# Exercise
Only the lines holding the string "many" are needed; copy each of them from the data.
** Input data follows **
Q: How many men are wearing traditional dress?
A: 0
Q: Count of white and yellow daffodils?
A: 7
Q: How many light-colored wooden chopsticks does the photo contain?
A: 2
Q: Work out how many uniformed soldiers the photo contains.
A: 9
** End of Input data **
** Input data follows **
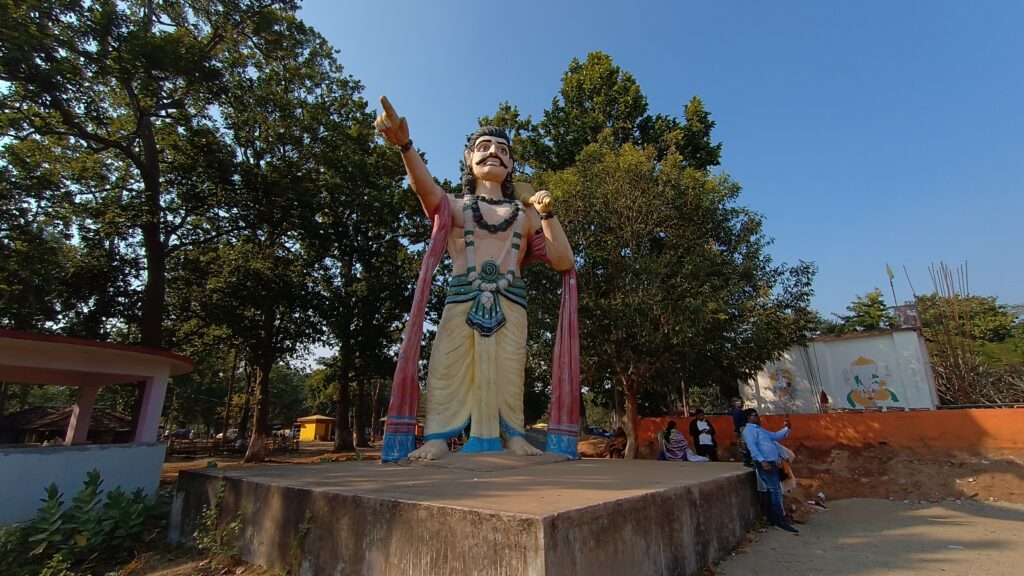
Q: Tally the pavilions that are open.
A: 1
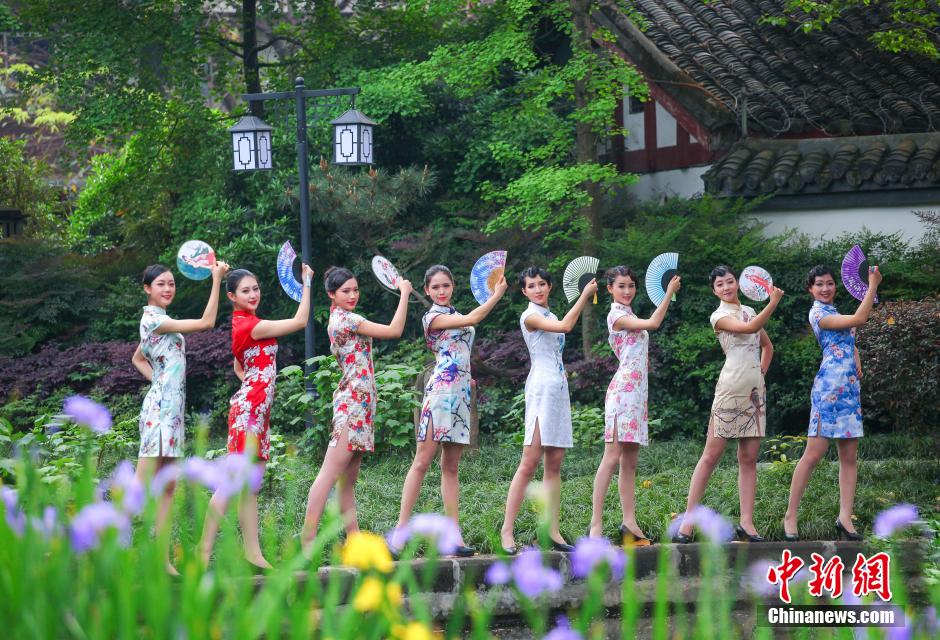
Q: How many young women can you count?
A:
** End of Input data **
# Result below
Q: How many men are wearing traditional dress?
Q: How many light-colored wooden chopsticks does the photo contain?
Q: Work out how many uniformed soldiers the photo contains.
Q: How many young women can you count?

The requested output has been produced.